Where a line contains the word "count", copy that line from the records below.

- **Source data**:
____________

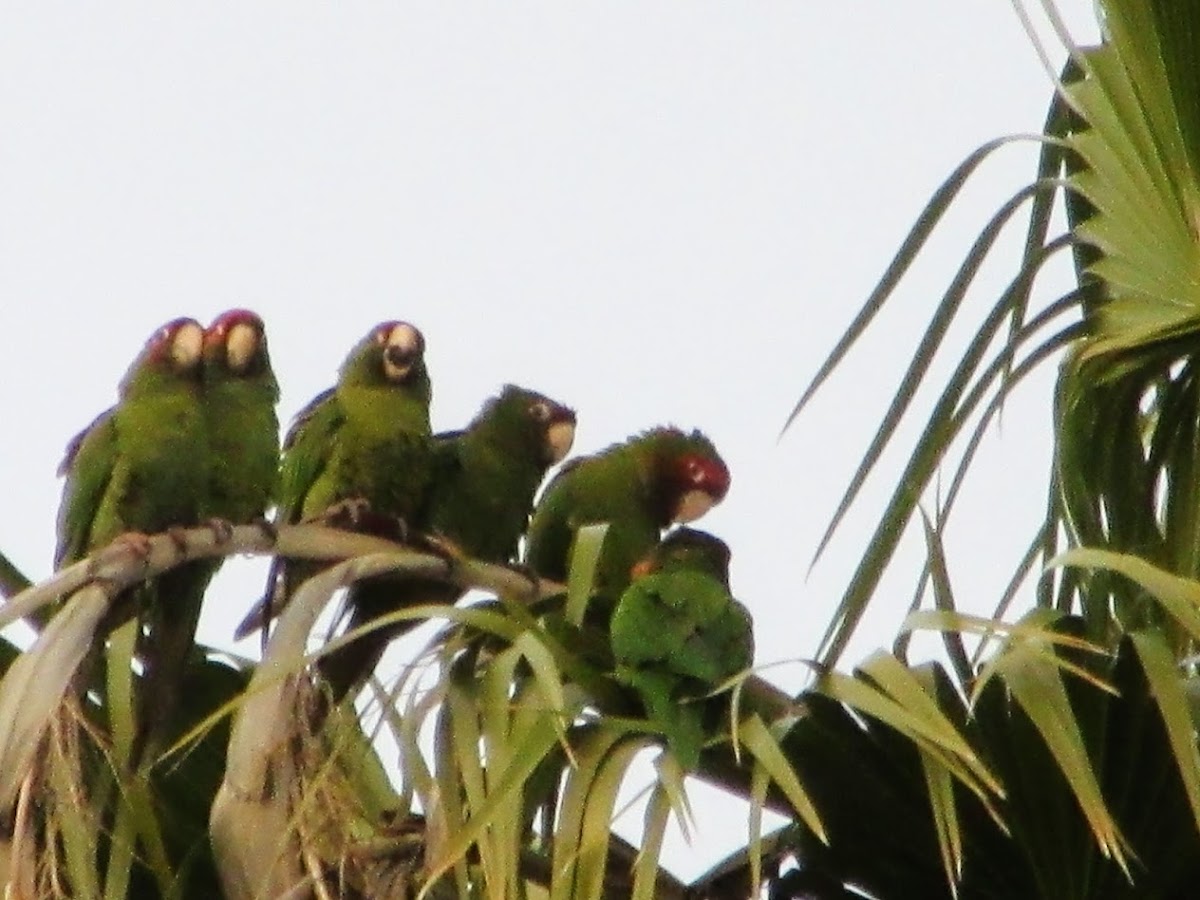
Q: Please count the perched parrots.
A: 6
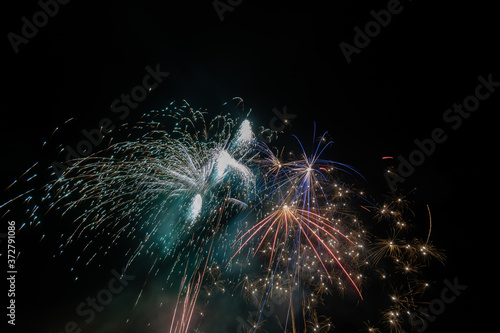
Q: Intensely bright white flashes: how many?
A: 3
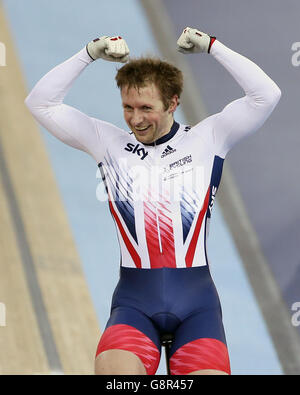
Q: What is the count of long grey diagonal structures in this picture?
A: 2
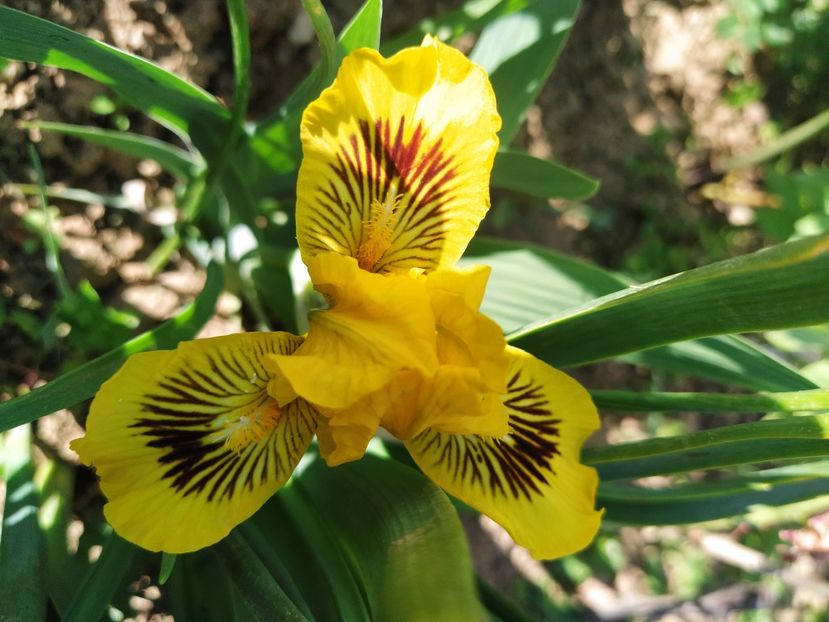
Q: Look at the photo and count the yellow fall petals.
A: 3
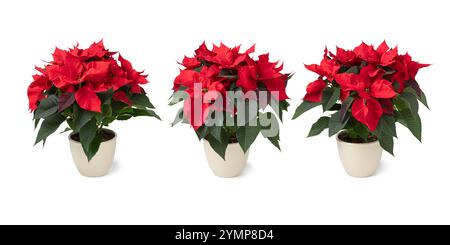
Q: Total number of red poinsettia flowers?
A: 3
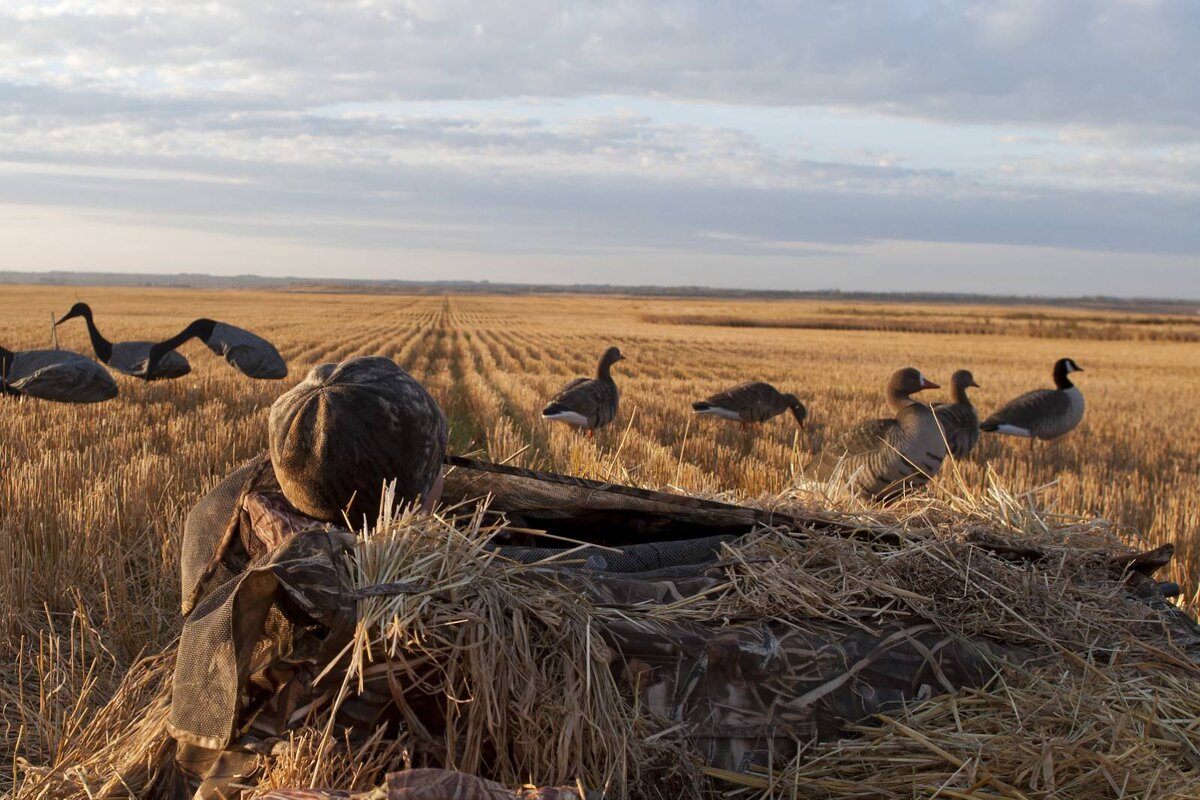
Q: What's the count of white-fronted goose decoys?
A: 4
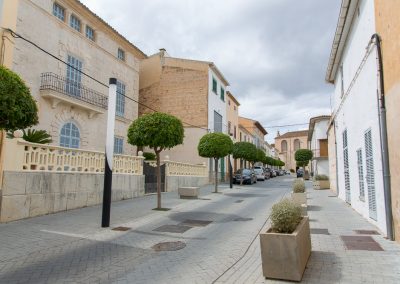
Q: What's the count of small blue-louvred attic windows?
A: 4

____________

- **Answer section**:
Q: Please count the perched parrots.
Q: What is the count of long grey diagonal structures in this picture?
Q: Look at the photo and count the yellow fall petals.
Q: What's the count of white-fronted goose decoys?
Q: What's the count of small blue-louvred attic windows?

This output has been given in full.